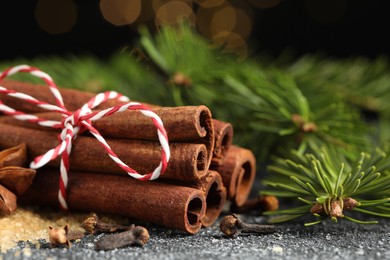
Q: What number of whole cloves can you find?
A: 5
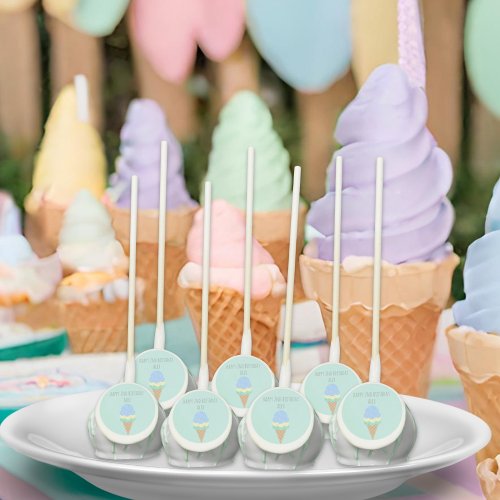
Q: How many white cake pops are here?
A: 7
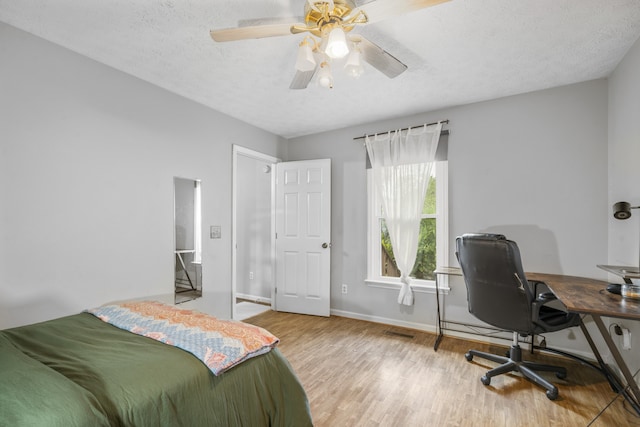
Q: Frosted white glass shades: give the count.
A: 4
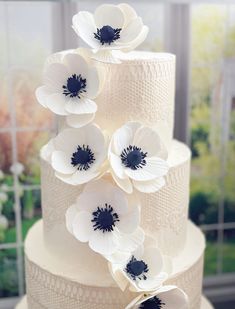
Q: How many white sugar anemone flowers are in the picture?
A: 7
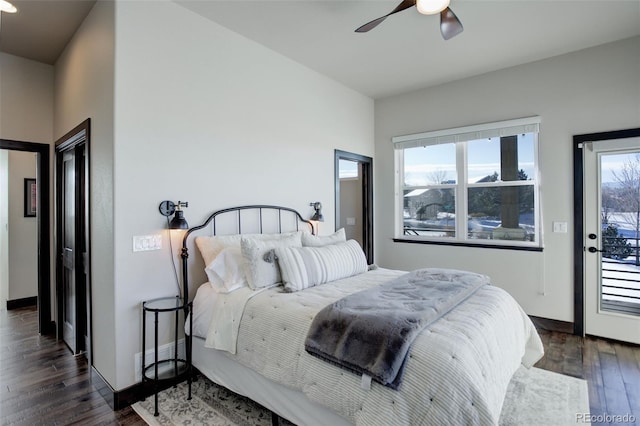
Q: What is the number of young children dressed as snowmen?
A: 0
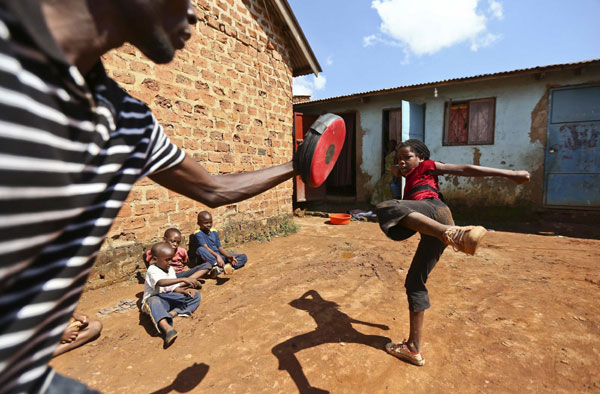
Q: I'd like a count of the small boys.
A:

------------------------------

Within the data above, pick out all lines holding the word "number".

SOLUTION:
Q: What number of whole cloves can you find?
Q: What is the number of young children dressed as snowmen?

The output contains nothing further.